* _Problem details_: Your task is to find every line of the listing that includes "socks" and copy it.

* _Record set_:
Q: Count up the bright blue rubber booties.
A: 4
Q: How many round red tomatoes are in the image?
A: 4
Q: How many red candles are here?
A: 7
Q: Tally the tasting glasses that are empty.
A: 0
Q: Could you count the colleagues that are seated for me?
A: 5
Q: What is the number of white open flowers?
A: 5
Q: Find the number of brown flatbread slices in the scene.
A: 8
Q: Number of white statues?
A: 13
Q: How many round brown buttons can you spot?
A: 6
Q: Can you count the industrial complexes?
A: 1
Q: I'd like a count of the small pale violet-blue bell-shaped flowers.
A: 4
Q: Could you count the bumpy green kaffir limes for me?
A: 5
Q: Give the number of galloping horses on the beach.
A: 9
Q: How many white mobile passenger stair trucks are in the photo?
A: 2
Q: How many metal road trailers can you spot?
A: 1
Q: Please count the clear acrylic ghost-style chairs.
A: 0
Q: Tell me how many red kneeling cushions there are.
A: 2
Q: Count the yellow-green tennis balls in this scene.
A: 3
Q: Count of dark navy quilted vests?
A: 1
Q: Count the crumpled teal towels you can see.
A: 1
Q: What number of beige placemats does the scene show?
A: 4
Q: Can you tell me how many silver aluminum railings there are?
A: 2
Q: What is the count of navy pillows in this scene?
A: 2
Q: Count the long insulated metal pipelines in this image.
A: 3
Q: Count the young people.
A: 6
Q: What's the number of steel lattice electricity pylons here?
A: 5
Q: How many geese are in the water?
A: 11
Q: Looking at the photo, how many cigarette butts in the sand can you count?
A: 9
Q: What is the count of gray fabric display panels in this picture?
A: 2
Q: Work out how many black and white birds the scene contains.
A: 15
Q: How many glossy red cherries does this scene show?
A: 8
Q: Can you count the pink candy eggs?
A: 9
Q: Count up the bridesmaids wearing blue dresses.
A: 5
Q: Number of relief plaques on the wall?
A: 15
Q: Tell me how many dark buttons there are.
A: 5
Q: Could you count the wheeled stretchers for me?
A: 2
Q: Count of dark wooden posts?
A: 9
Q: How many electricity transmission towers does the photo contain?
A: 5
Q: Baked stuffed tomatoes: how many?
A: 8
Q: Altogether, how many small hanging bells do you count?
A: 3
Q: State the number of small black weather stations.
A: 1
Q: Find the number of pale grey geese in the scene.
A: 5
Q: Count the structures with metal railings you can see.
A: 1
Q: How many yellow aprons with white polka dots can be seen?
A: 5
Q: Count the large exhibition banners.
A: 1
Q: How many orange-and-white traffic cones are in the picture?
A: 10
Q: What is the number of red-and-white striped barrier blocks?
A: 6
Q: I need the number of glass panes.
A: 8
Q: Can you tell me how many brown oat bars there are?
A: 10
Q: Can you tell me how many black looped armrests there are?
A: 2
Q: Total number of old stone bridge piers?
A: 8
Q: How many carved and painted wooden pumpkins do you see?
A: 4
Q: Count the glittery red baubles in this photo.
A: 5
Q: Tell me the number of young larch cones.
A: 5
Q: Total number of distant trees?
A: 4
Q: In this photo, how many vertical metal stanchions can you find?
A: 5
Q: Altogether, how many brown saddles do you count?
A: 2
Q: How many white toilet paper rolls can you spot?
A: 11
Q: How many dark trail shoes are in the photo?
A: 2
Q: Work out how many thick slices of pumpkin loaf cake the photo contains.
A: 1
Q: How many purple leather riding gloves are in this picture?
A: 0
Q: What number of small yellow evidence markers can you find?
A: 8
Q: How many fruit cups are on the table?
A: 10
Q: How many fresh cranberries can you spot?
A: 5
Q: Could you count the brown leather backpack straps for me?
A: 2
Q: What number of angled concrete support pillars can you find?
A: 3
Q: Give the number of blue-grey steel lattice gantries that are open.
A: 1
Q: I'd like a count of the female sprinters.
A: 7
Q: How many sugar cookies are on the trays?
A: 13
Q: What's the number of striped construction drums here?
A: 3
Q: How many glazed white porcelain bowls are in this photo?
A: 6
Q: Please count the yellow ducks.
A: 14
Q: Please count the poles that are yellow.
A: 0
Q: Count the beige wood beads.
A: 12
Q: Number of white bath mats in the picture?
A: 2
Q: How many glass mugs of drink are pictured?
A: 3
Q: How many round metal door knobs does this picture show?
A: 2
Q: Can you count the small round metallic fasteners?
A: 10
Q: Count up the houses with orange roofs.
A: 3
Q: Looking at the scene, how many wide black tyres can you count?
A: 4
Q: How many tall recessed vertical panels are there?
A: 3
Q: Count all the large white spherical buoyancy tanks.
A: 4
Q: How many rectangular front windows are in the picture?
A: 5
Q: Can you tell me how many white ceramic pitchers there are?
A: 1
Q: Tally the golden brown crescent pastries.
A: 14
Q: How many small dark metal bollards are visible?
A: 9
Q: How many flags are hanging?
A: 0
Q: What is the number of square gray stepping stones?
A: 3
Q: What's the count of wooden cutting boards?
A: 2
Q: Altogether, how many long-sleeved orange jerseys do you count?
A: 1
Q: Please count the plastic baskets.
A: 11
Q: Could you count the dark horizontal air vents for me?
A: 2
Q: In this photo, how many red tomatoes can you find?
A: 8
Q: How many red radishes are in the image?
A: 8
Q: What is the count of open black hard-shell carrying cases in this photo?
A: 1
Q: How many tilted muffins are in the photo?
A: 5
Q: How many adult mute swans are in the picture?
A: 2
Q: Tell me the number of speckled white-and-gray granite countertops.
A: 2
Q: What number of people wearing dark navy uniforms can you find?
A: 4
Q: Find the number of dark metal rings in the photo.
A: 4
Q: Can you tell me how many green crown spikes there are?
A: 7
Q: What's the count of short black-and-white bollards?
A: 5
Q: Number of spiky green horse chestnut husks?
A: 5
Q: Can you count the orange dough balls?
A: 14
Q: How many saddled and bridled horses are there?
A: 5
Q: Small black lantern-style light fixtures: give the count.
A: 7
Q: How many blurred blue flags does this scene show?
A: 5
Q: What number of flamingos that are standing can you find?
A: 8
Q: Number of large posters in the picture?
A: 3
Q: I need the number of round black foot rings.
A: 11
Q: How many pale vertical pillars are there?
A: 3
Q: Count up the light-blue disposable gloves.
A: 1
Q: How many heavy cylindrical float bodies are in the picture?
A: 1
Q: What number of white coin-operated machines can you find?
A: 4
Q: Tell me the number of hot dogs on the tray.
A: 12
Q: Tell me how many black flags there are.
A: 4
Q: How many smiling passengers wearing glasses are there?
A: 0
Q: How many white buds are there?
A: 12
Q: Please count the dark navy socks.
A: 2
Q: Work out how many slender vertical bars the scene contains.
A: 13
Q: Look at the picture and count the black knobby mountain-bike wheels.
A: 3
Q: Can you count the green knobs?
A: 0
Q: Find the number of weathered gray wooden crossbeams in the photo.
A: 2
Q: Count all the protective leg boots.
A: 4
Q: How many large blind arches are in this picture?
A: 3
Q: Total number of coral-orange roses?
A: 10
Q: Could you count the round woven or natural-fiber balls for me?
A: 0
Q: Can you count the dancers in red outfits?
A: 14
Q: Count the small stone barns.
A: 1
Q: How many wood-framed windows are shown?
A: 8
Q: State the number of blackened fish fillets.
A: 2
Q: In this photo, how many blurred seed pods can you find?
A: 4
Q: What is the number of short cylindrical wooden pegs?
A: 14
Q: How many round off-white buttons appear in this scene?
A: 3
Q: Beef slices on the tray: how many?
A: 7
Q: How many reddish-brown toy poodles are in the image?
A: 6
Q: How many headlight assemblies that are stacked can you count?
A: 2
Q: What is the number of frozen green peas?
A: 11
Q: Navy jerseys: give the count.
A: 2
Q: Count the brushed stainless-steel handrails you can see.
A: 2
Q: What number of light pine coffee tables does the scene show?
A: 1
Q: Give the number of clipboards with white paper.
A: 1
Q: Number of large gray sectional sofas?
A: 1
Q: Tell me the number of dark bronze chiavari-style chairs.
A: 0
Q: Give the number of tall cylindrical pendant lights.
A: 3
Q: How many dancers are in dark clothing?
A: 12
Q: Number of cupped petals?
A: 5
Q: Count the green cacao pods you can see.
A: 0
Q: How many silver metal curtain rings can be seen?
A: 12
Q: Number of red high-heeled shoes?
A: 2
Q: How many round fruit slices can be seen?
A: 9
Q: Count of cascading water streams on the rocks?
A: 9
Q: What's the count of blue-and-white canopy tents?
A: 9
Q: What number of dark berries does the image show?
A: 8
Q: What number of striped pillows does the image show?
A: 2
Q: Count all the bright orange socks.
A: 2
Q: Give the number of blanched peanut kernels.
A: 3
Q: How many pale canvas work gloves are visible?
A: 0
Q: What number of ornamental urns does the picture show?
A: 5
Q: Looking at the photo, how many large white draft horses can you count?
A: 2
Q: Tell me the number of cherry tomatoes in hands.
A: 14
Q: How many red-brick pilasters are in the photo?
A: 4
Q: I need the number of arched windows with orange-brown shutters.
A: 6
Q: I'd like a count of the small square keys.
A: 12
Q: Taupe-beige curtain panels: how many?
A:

* _Solution_:
Q: Please count the dark navy socks.
Q: Count all the bright orange socks.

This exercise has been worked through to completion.